Needless to say, they did not end up whole.
To protect yourself from timing discrepancies, and to
ensure a remedy for your Reps & Warranties, we
suggest structuring a seller's note. The note should
remain in place until post-acquisition diligence is
completed and all Reps & Warranties fulfilled. Barring
the ability to negotiate a seller's note, your only
alternative is to conduct as much diligence as
possible, right up to the closing bell.

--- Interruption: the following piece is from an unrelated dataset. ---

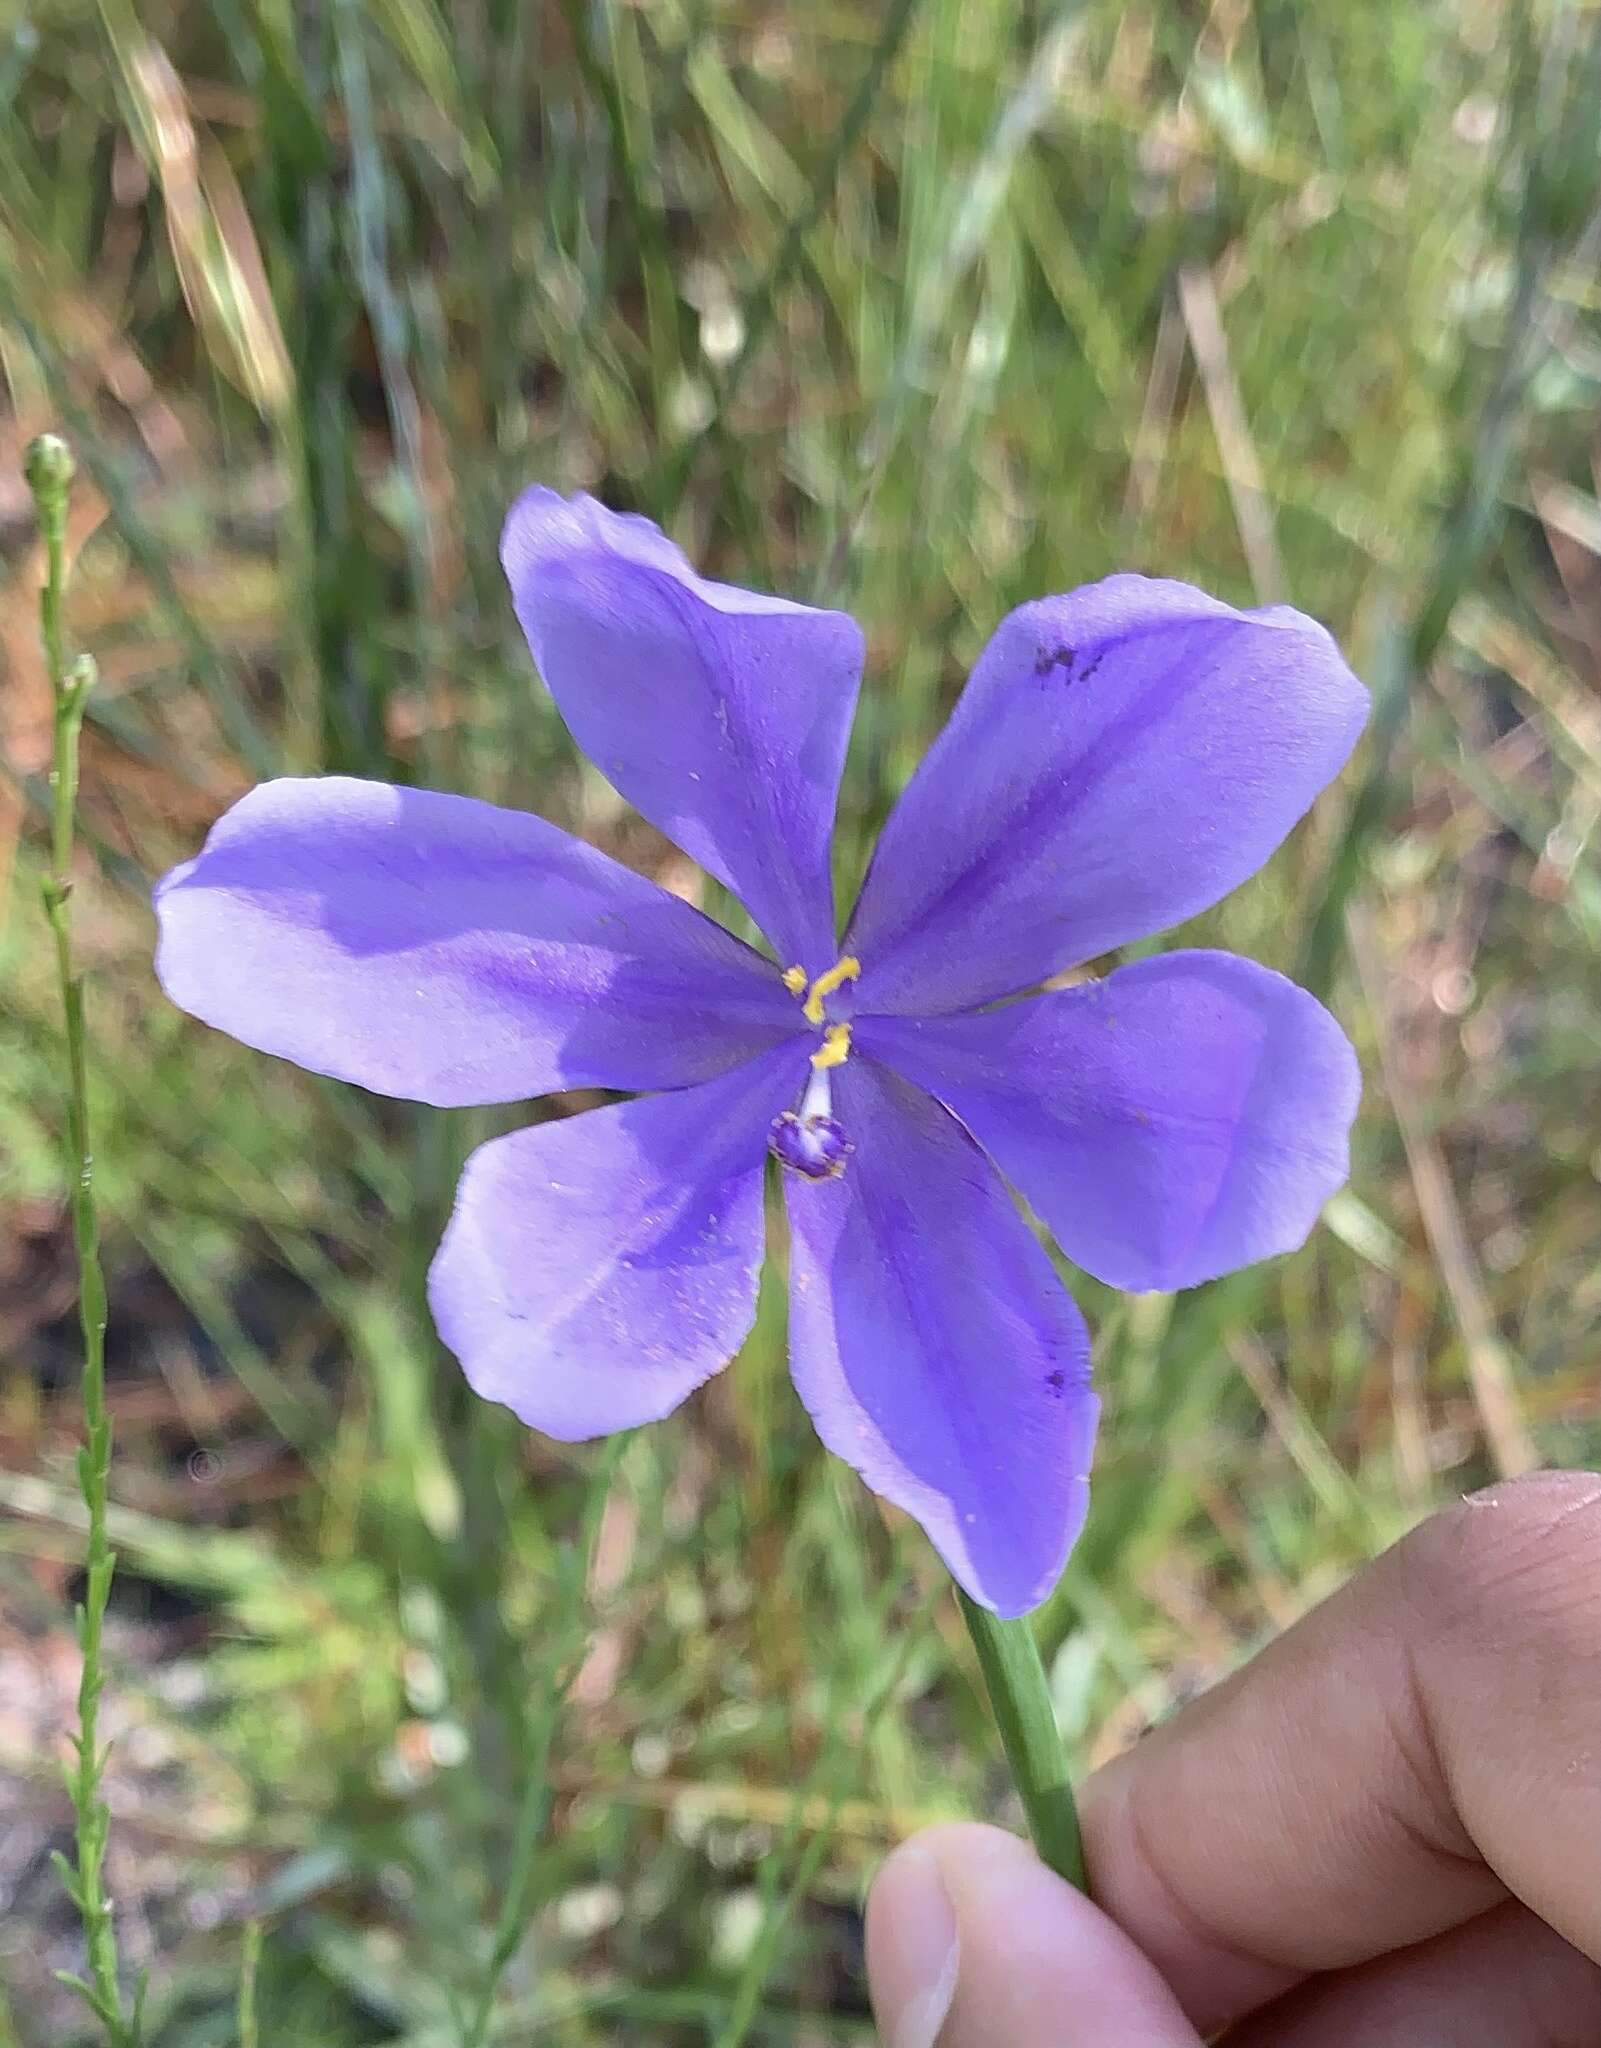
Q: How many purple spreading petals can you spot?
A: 6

A month, week
or even a day can make a multi-million dollar
difference.
Whether conducted immediately prior to or post
closing, due diligence should cover:
- Accounting Practices: search for patterns
of accounting that may be considered acceptable, but
are aggressive or marginal in nature.
- Sales: examine sales cutoff, channel
stuffing,
evaluate sales returns for improper shipping at or
near transaction close, analyze sales returns and
discounts as a percentage of sales and compare to
historical periods, identify bill and hold transactions,
corroborate sales mix percentages, stratify sales
terms and match to cash flow
projections/forecasting.
- Cost of Sales: test gross margins at
product
category level, identify SKU level loss leaders, identify
variable vs. fixed costs contributors to COS.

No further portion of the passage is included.